Available data below:

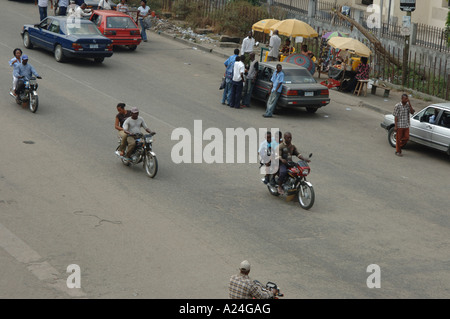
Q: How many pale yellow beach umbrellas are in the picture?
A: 3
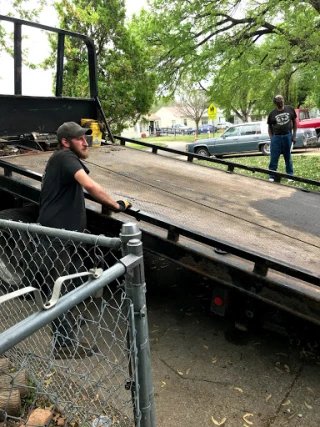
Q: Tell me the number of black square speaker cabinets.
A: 0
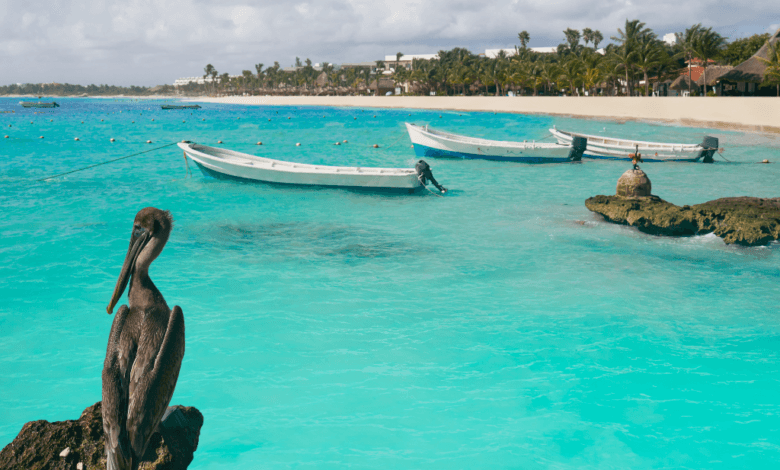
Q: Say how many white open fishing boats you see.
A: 3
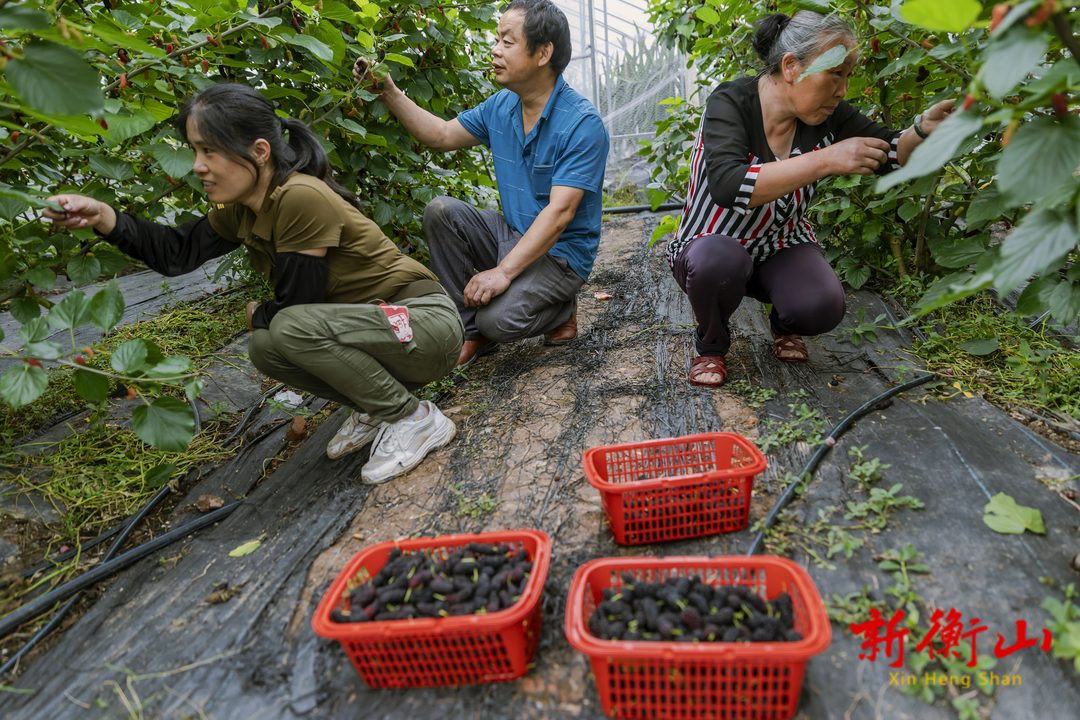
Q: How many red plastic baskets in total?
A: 3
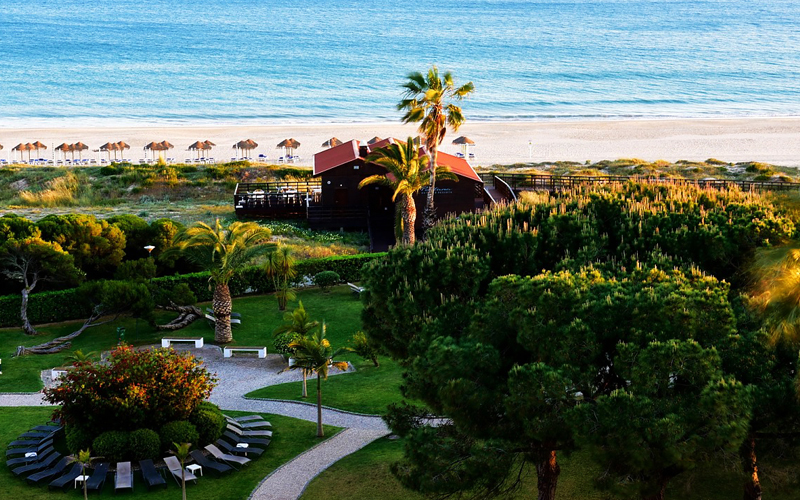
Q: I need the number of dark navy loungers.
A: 14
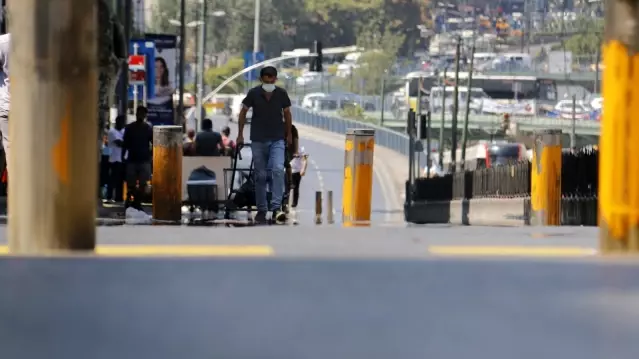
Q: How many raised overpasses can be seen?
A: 2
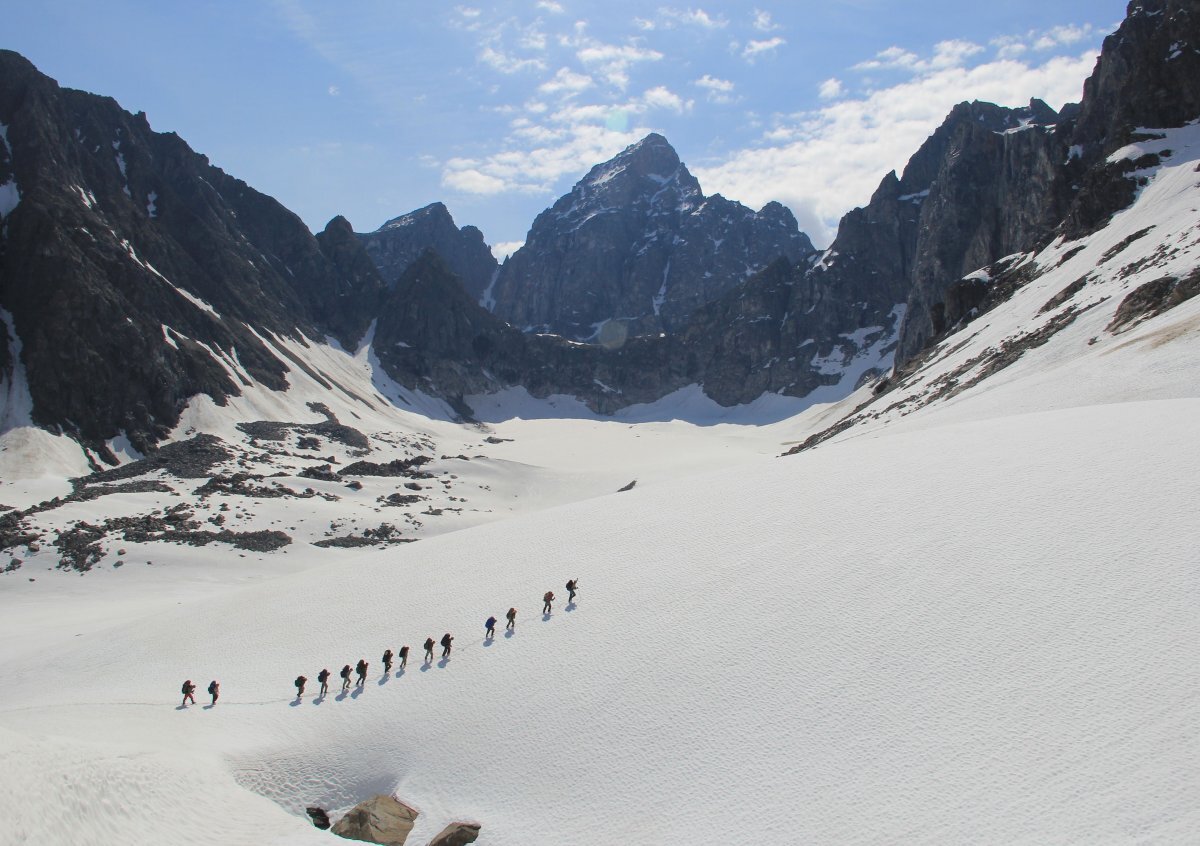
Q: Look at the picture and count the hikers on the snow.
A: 14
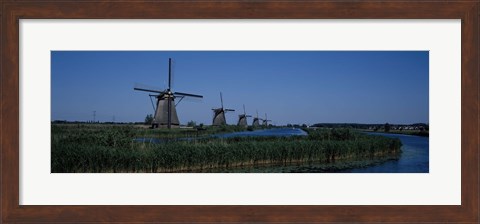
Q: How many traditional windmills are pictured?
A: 5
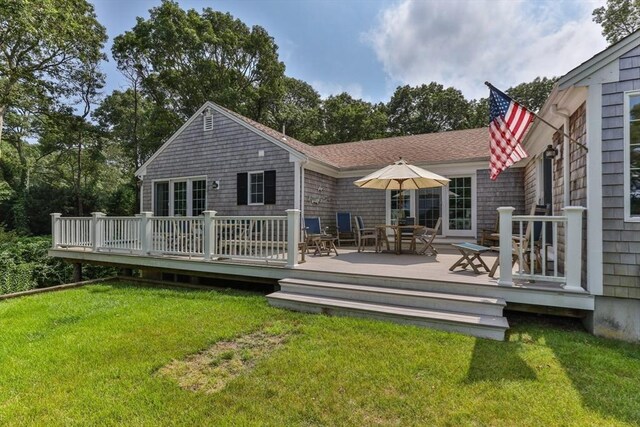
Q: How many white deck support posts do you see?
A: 7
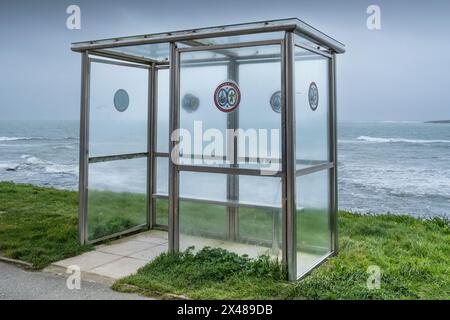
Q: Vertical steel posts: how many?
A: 6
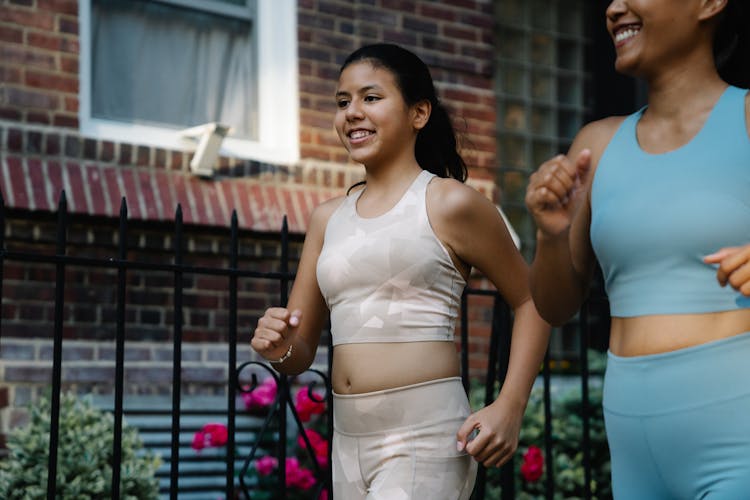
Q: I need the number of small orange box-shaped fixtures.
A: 0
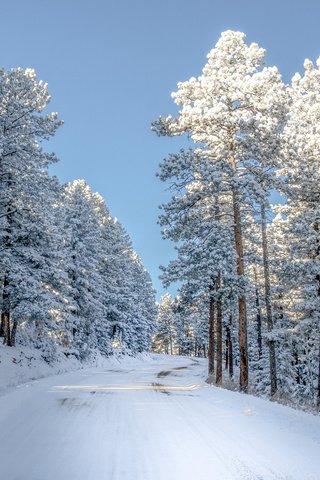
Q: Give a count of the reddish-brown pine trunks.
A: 3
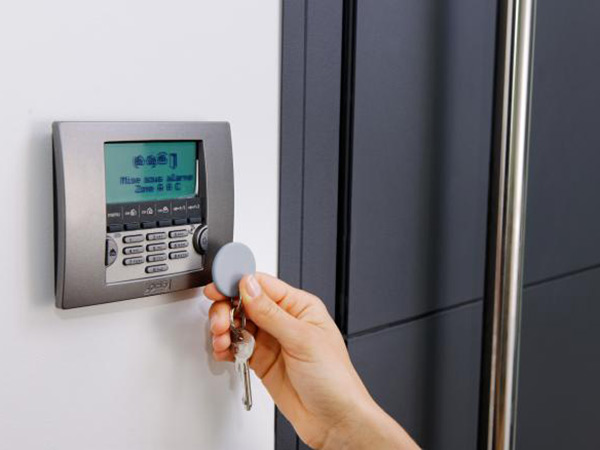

End of Available data.

**Prompt**: What is needed is a verbatim copy of the lines running from the one with "Q: Tell me the" through the last line of the listing above, excluding any pictures.

**Result of this task**:
Q: Tell me the number of black square speaker cabinets.
A: 0
Q: Say how many white open fishing boats you see.
A: 3
Q: How many red plastic baskets in total?
A: 3
Q: I need the number of dark navy loungers.
A: 14
Q: How many raised overpasses can be seen?
A: 2
Q: Look at the picture and count the hikers on the snow.
A: 14
Q: How many traditional windmills are pictured?
A: 5
Q: How many white deck support posts do you see?
A: 7
Q: Vertical steel posts: how many?
A: 6
Q: I need the number of small orange box-shaped fixtures.
A: 0
Q: Give a count of the reddish-brown pine trunks.
A: 3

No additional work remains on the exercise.